START Provided records

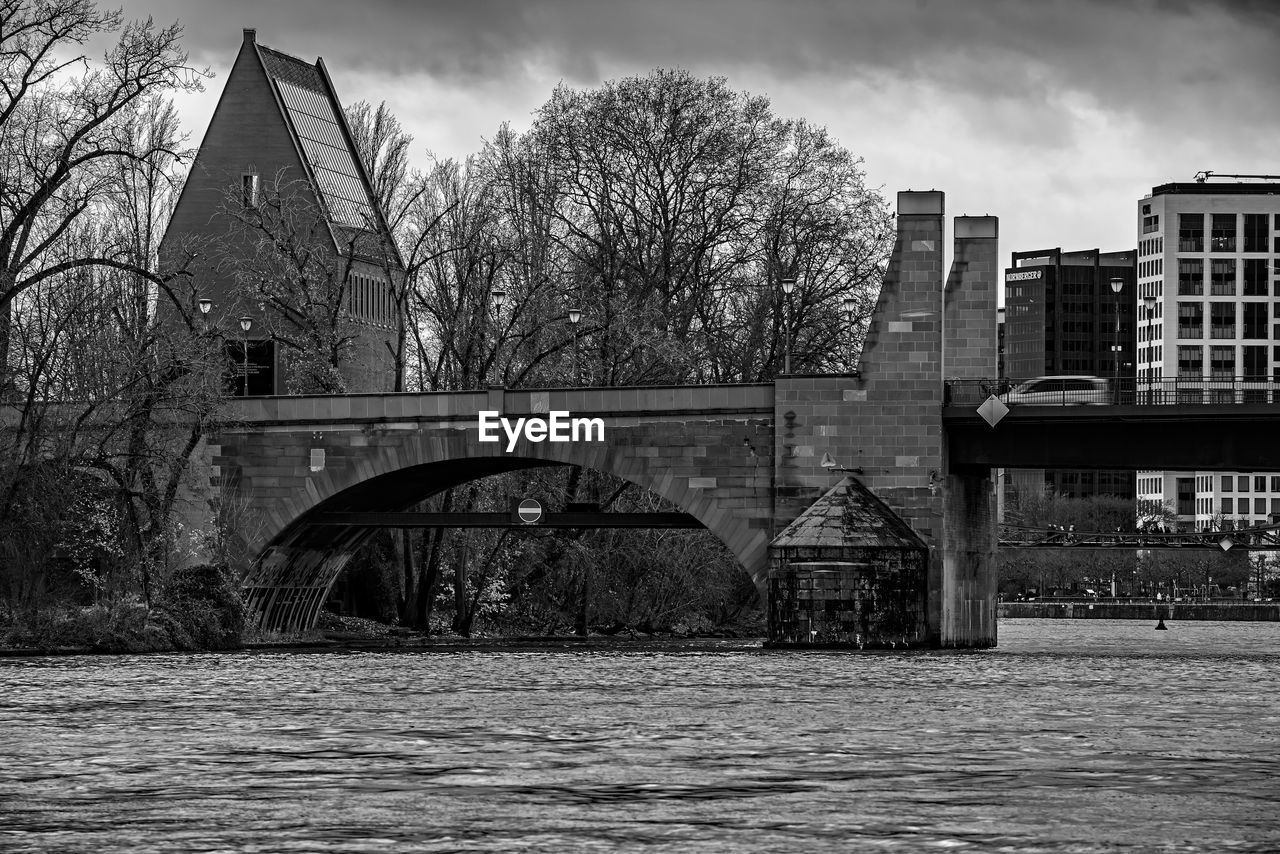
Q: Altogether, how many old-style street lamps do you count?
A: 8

END Provided records
START Provided records

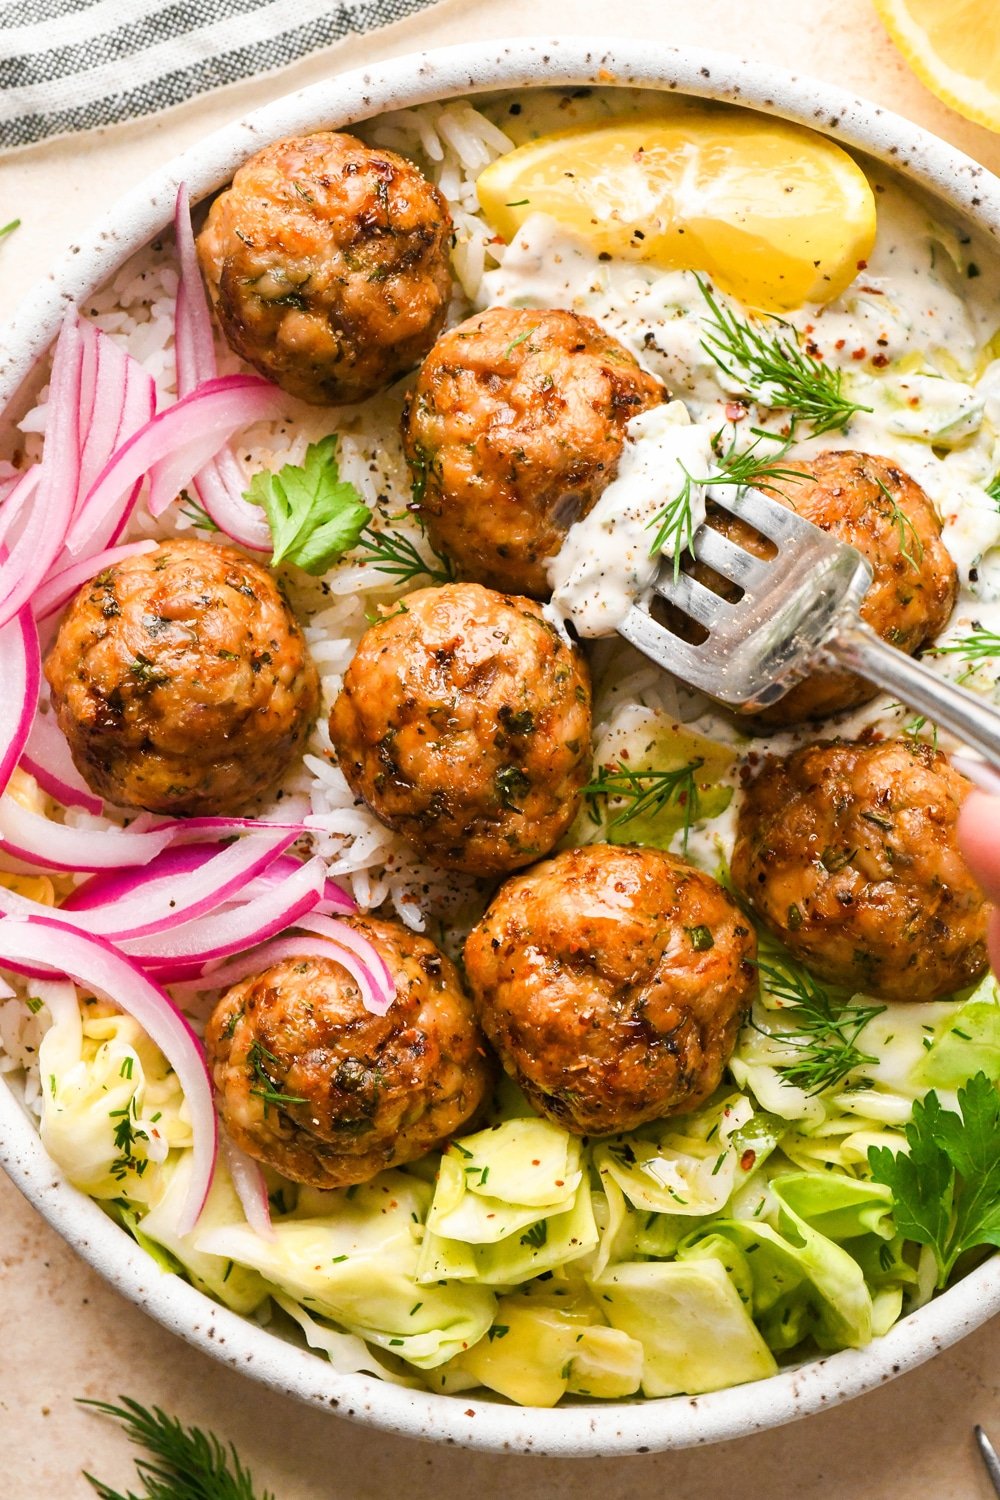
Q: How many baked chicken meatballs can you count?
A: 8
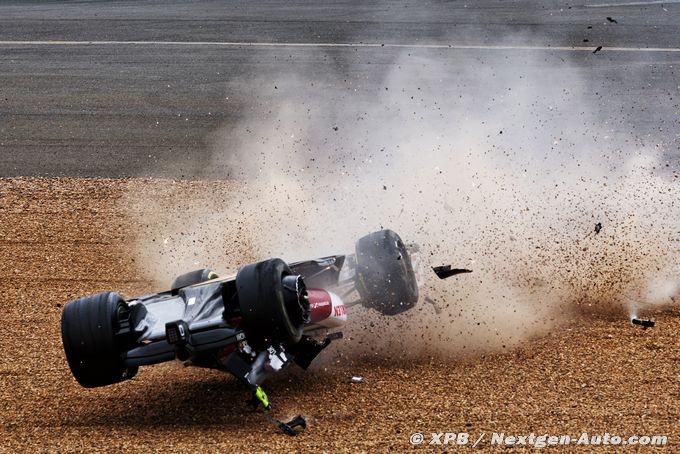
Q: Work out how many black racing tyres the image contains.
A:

END Provided records

_What is required_
Every line above that contains the word "many" should be reported.

_Problem solution_
Q: Altogether, how many old-style street lamps do you count?
Q: How many baked chicken meatballs can you count?
Q: Work out how many black racing tyres the image contains.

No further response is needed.